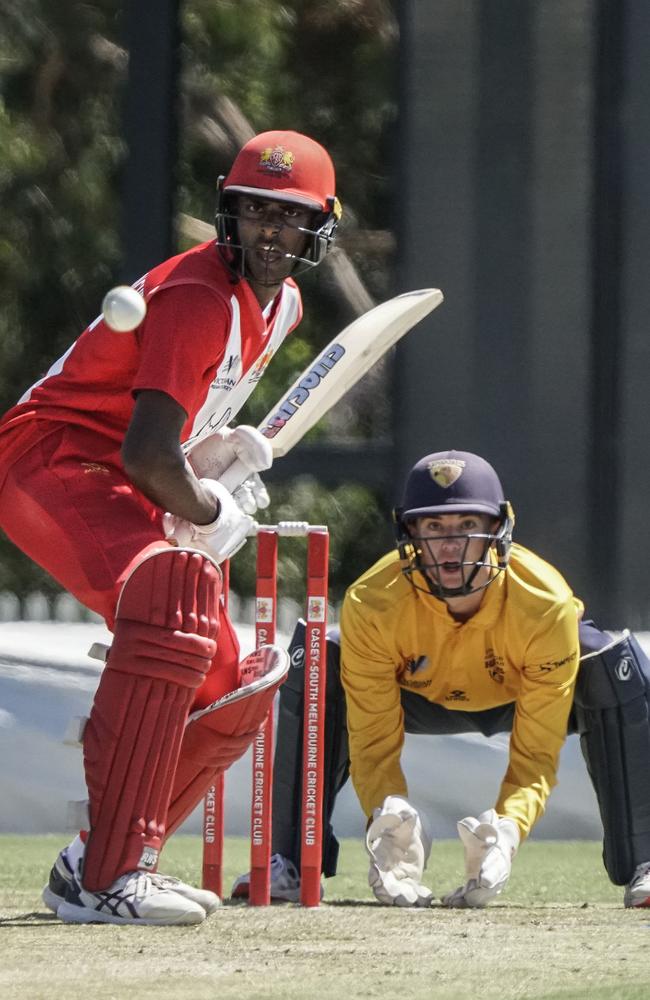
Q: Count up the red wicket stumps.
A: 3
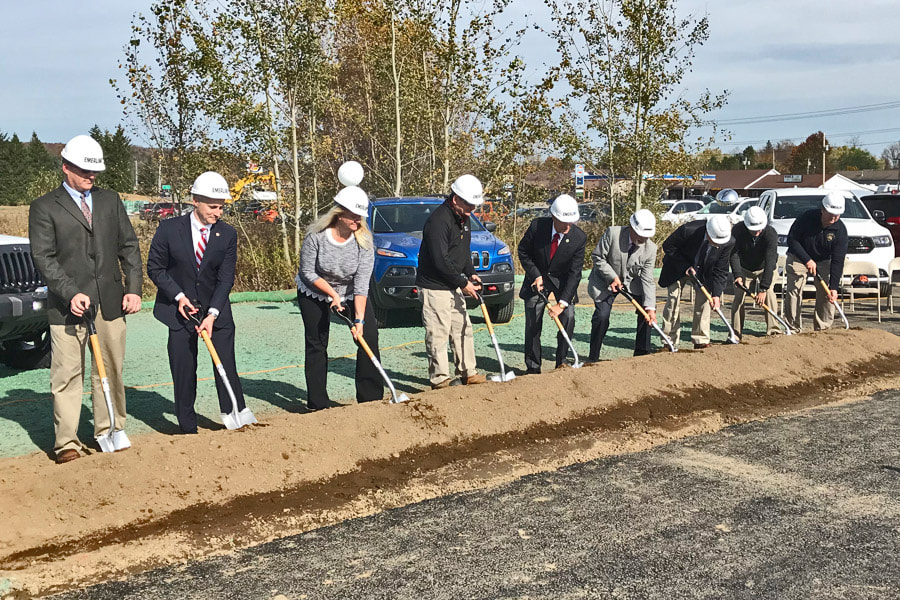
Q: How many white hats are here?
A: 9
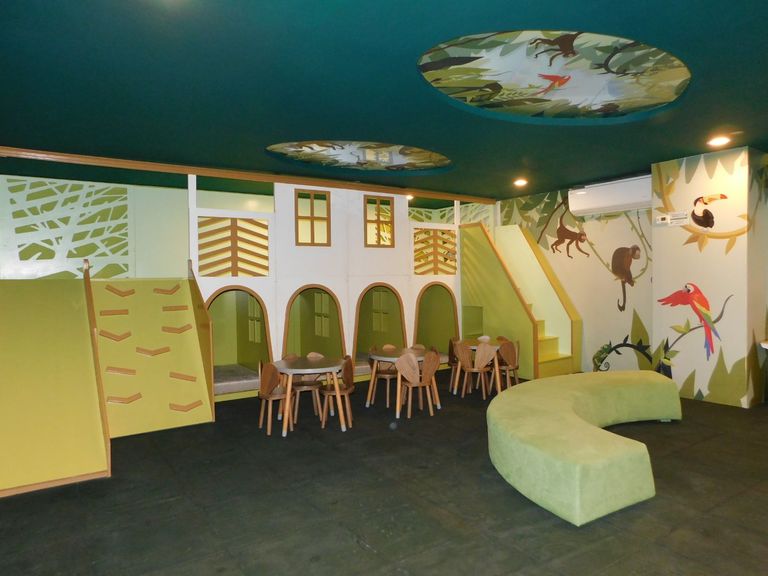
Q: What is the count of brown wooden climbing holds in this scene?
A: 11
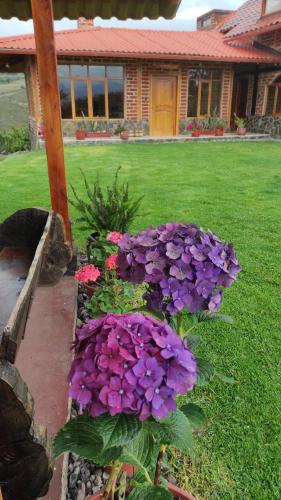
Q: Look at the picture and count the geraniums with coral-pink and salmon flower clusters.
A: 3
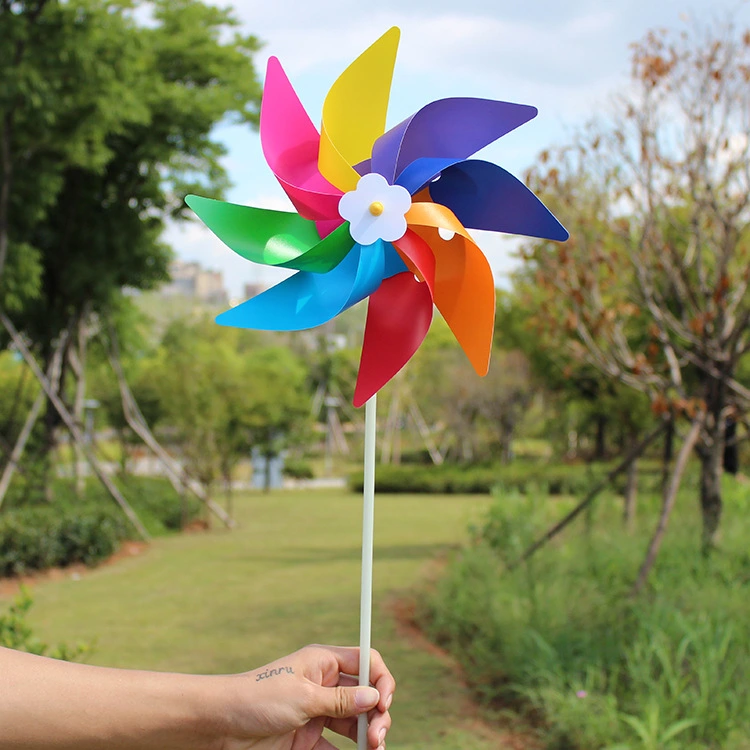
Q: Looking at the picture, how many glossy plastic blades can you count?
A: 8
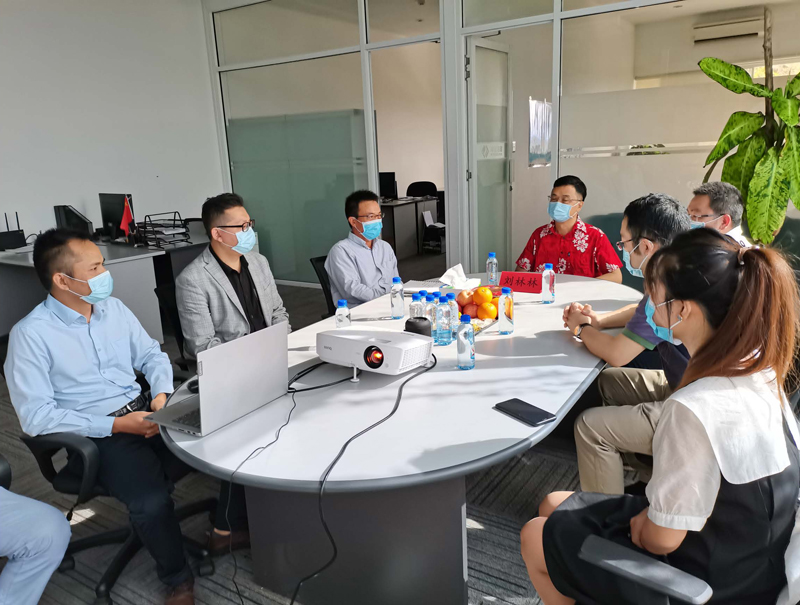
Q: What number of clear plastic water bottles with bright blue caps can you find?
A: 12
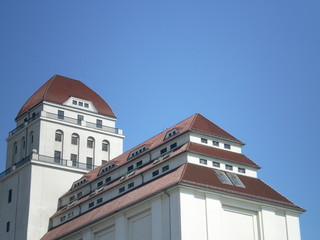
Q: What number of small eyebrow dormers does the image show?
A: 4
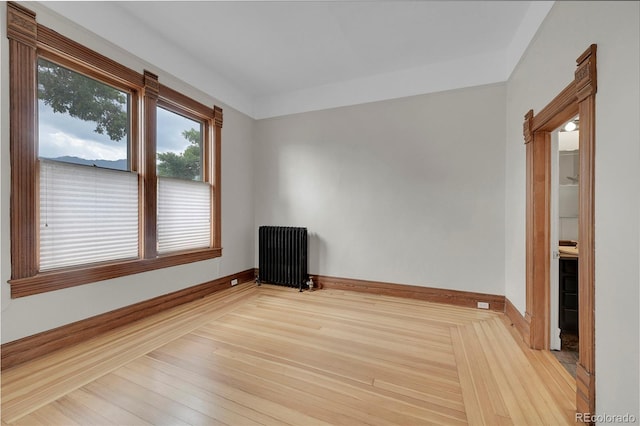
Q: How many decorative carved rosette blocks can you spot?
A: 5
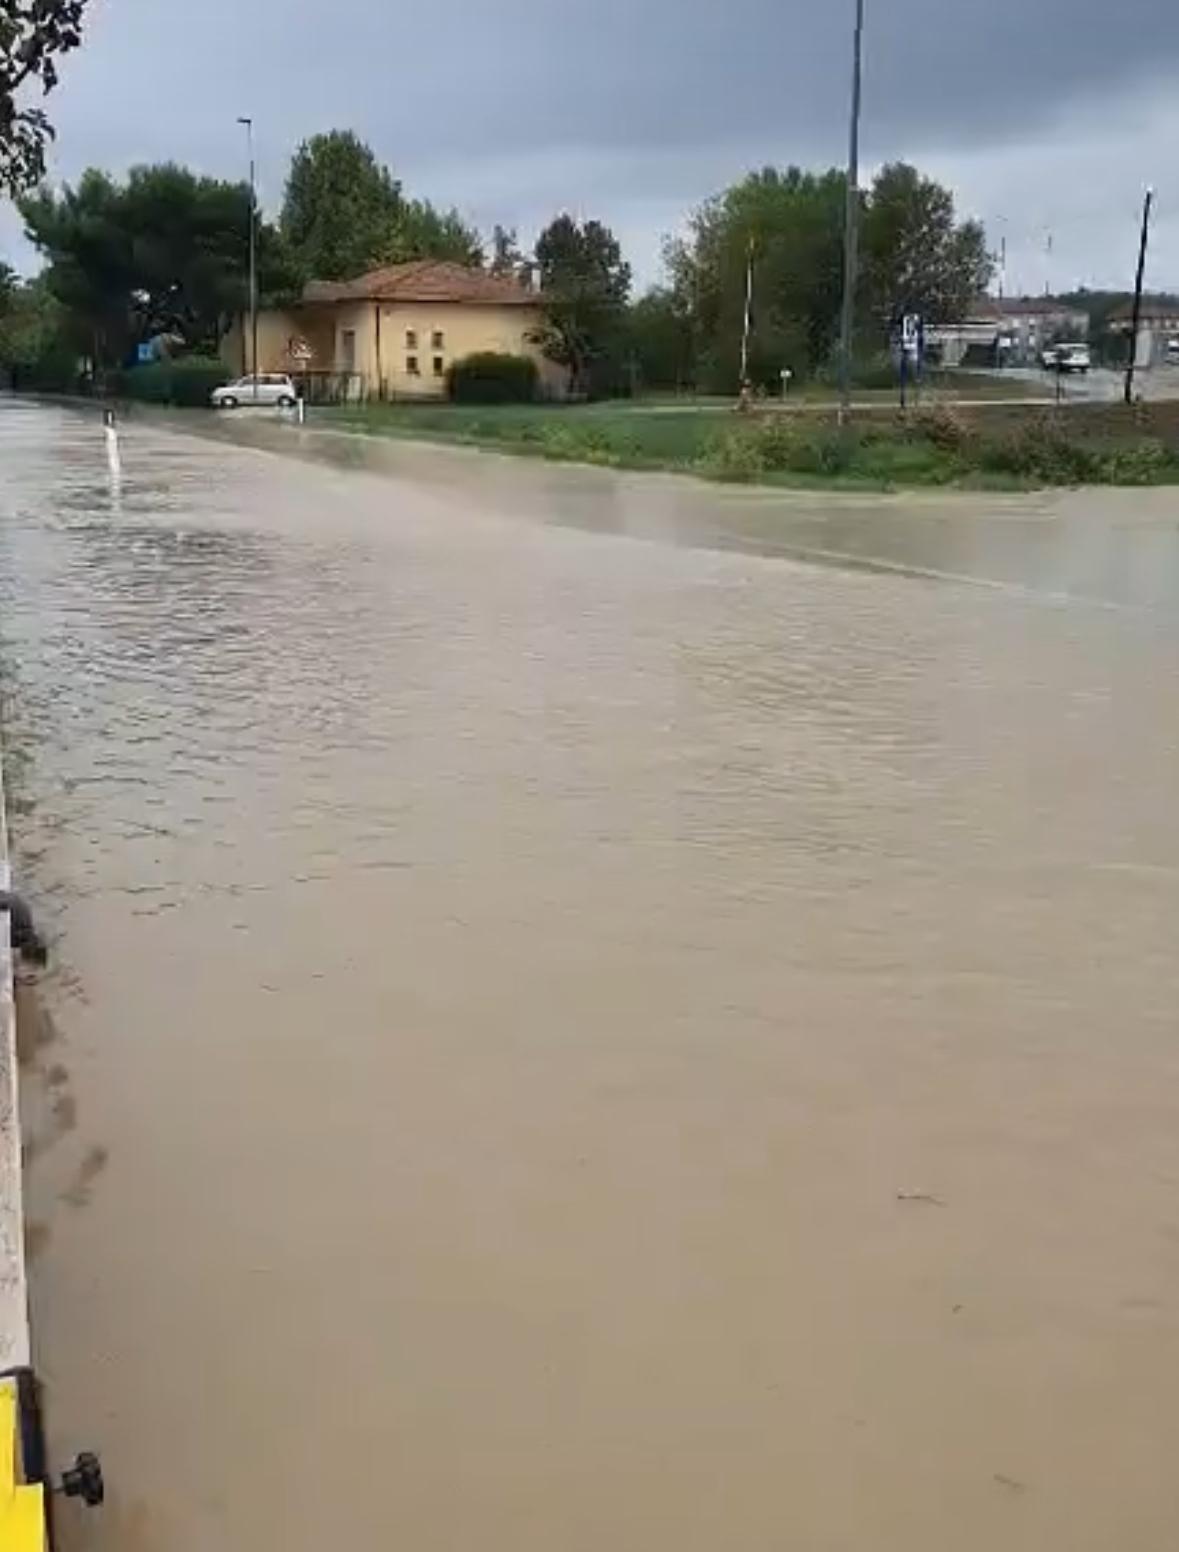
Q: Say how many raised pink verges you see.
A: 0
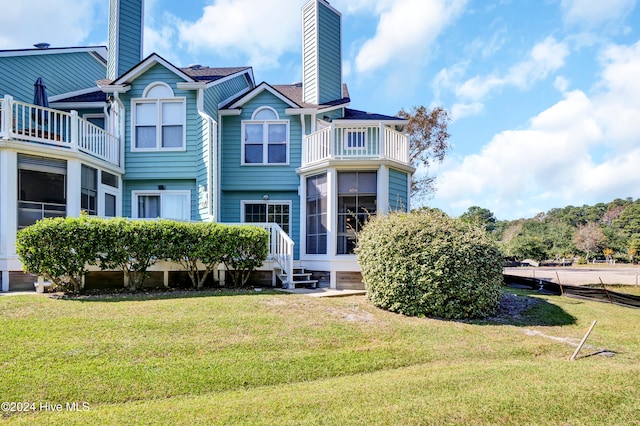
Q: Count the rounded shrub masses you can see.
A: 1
- - - - - - -
Task objective ->
From the material above, write out exactly the lines from the line with "Q: Say how many raised pink verges you see." through the closing line, inclusive, and no pictures.

Task answer ->
Q: Say how many raised pink verges you see.
A: 0
Q: Count the rounded shrub masses you can see.
A: 1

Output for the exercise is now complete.